I certainly understand the point (and importance of) a burr when sharpening but then I got to thinking that in some sense the really good sharpeners actually form so tiny a burr that I can't even feel it - given that at my age my finger tips aren't as sensitive as a younger persons. (In fact I sometimes use a piece of cheese cloth to help feel for the (larger) burrs I have to form...)
So what is wrong with the following approach to "burrless" sharpening - other than it would take a bit longer than "feeling for a burr"?
1. Use the magic marker trick to make sure the edge is colored
2. Sharpen until it looks like you have removed the magic marker from the tip of the edge.
3. At that point, whip out a 20X magnifier, check if the magic marker is really really gone.
4. If not, sharpen a bit more and repeat step 3.
My reasoning is that if a 20X magnifying glass shows no more magic marker, haven't you reached the edge automatically and thus have produced at least a microscopic burr?
I tried this on a beater knife and my edge was pretty darn good given the knife's steel.
What am I missing if anything?
Most people do more than "microscopic" damage to their edges. To get a nice, pristine edge, free of fatigued, cracked, deformed metal, you probably need to remove a bit more metal than you are describing. That said, there are plenty of people that do fine with nothing more than frequent touch-ups on 5k stones or something like that.
Wouldn't a 20x magnification show you any reasonable burr?

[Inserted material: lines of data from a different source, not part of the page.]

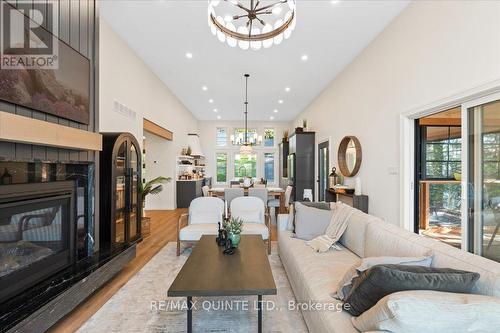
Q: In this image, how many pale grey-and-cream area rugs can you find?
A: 1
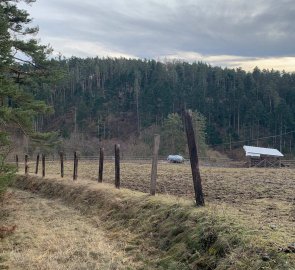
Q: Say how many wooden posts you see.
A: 10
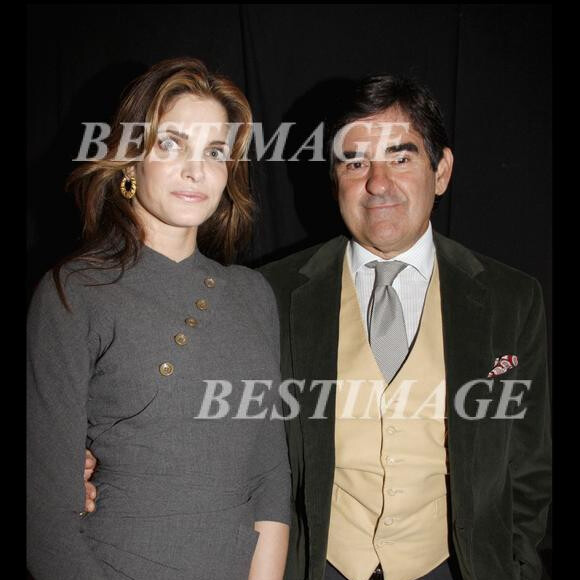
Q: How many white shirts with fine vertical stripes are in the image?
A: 1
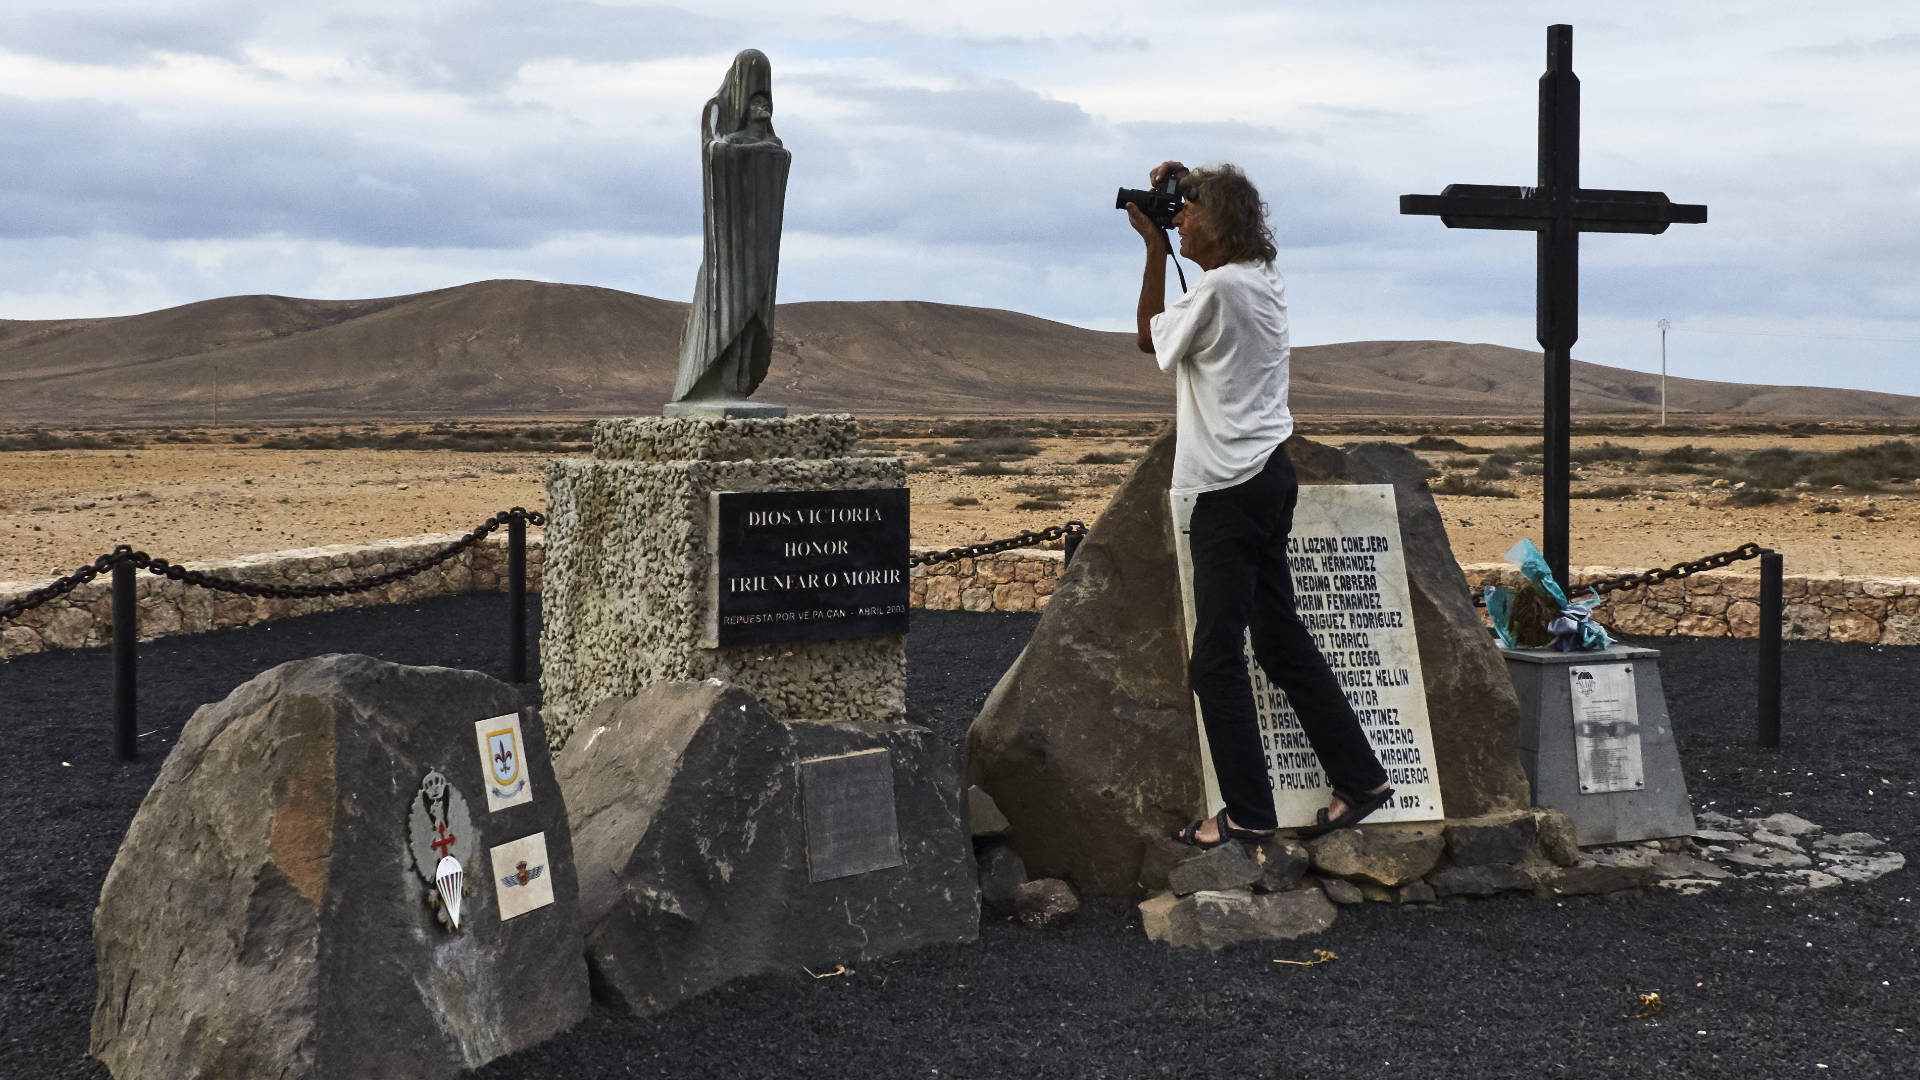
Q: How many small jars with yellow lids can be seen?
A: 0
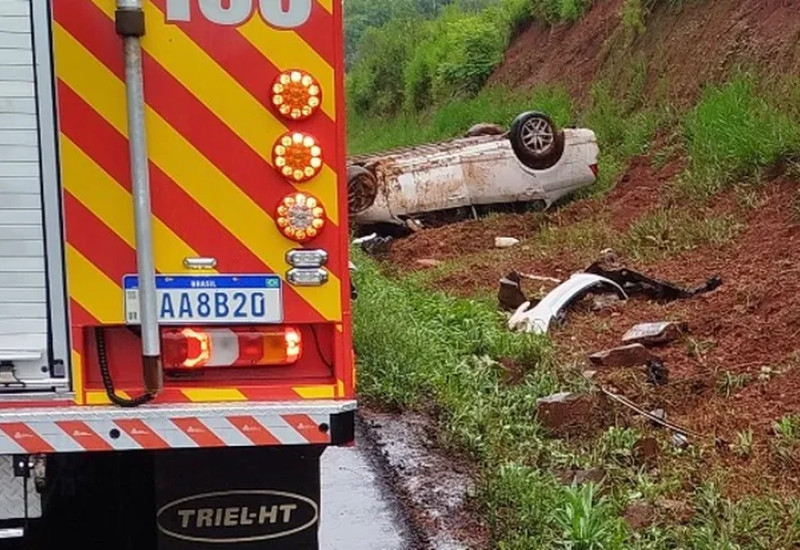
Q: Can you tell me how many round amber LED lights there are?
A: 3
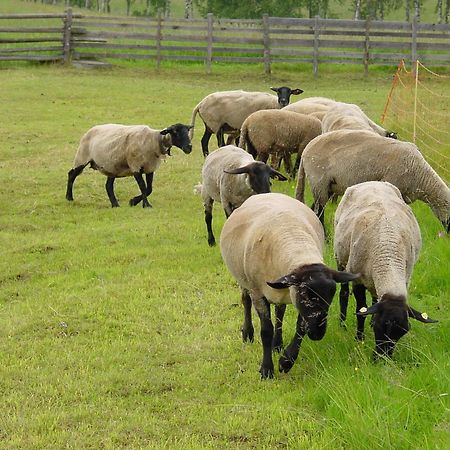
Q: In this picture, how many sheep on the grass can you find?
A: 9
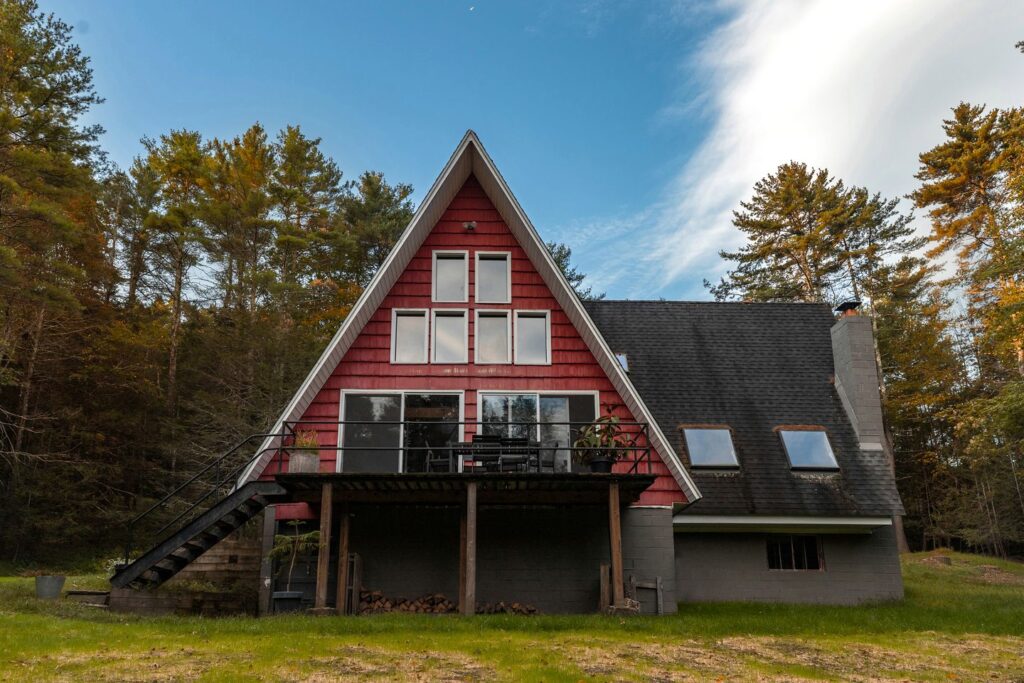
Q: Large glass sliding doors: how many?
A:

My understanding of the concept of sharpening is that you need *some* formation of a burr, no matter how small. If you don't have a burr, you haven't reached a *clean* edge as tk59 mentioned. That being said...I would think a burr just visible at 20x would be enough.

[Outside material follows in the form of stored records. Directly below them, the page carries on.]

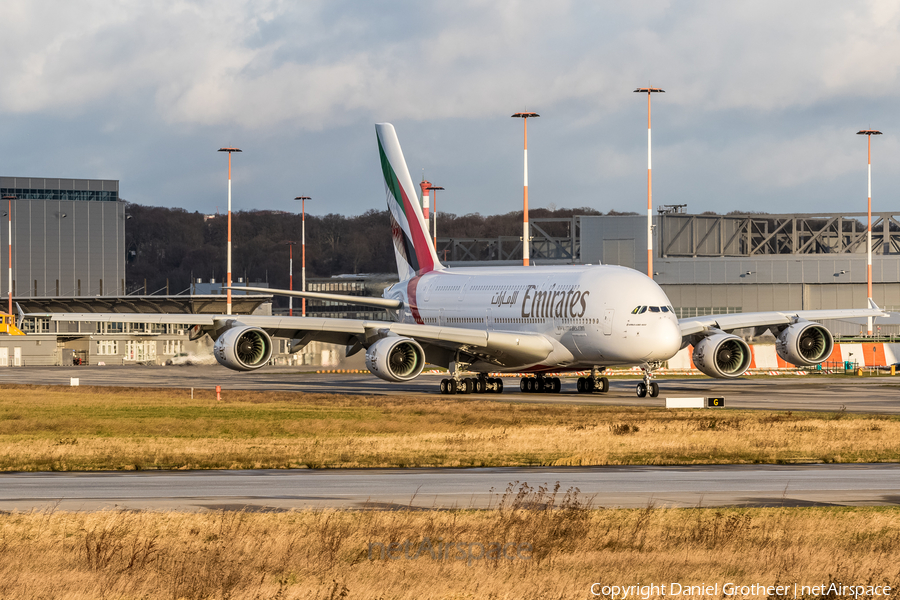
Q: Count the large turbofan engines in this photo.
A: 4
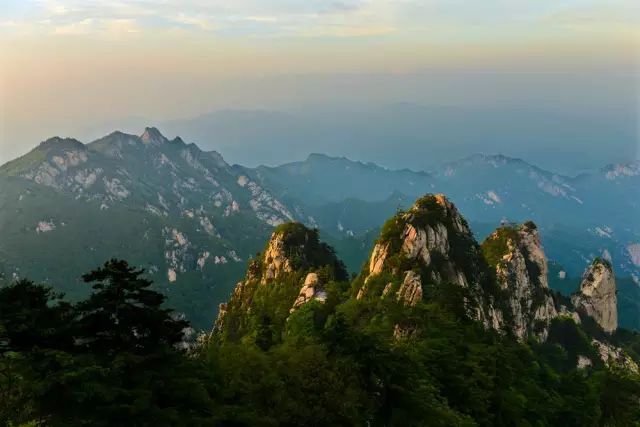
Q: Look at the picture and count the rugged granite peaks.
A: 4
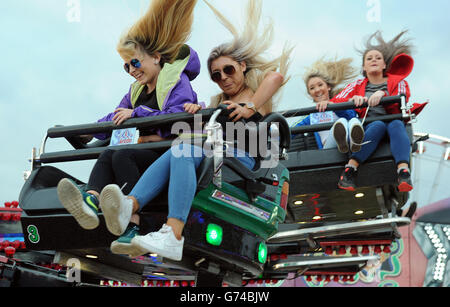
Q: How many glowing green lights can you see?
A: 2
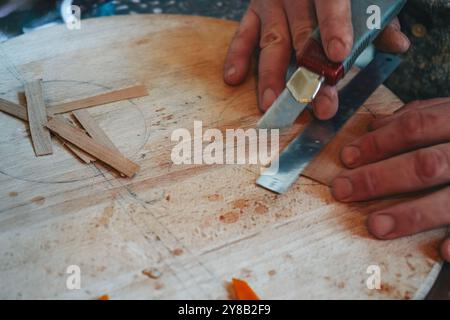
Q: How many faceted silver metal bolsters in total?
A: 1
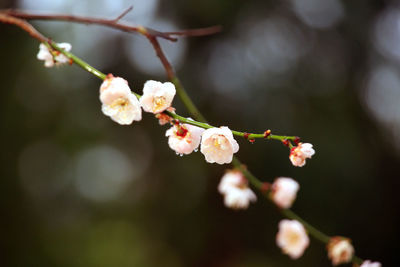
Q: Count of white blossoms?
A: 11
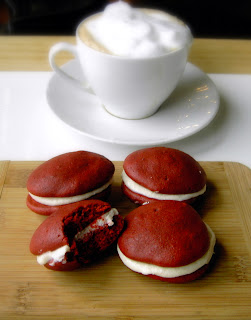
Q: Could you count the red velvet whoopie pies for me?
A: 4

I have seen a burr created from one, very light pass on a 10k superstone. Yes it was < 5 microns, but it was there.
That's a good point, I never thought to look for the actual burr, just the removal of the magic marker at the utter edge. Of course, what does a burr look like under 20x, do all burrs look more or less the same at 20x, a kind of bendy rounded metal piece and would the easiest way to see it be too put the microscope on the edge rather than the blade??

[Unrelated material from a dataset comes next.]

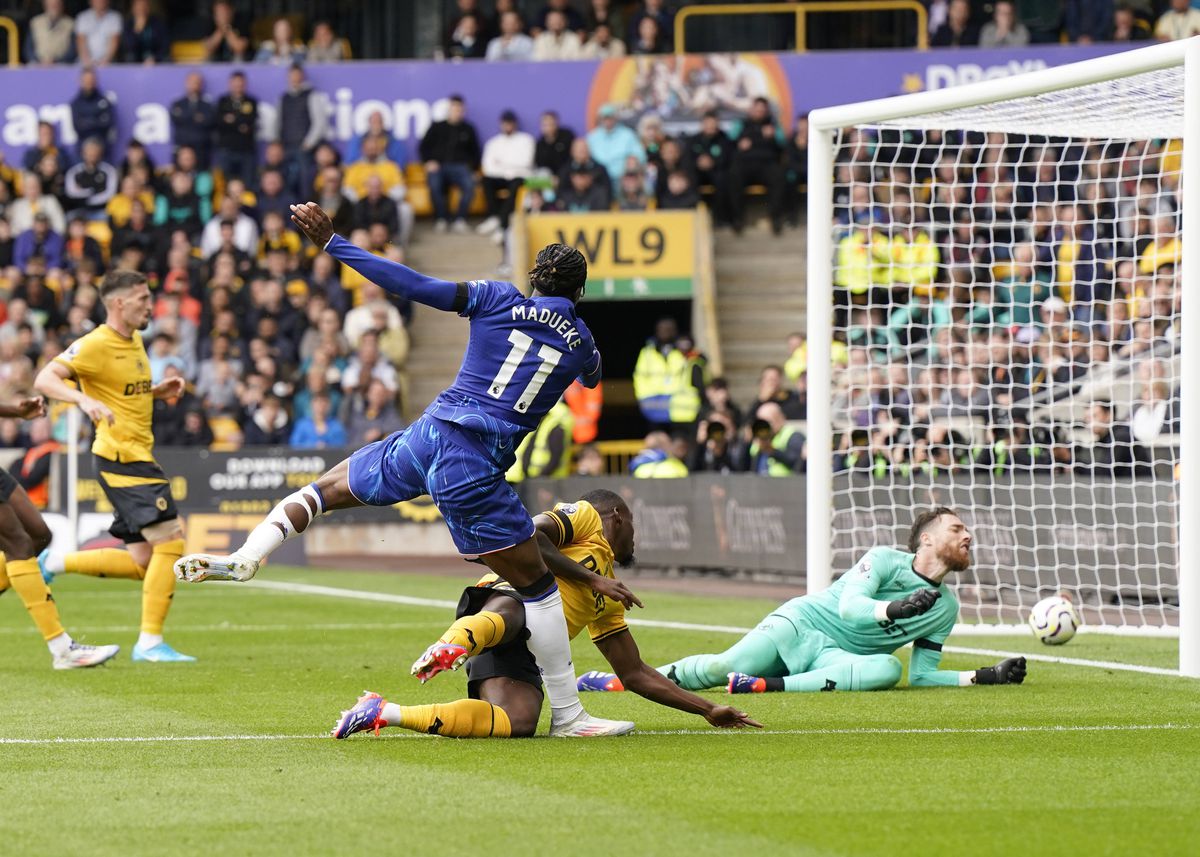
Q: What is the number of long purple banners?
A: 1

Magic marker is Ok for beginning reads on bevels,I would not use it as sharpening tech.Trouble with beginners tips is sometimes they become excess habits.
Burr formation heel to tip is a good teaching,why because your two edges are meeting at a point,then it is a matter of burr removal.Finer stones make smaller burrs & with lite strokes on polishing stones burrs can be taken down to where you can't feel them.That is why touch ups on already sharp knives wt. polish stones can be thought of as burrless sharpening.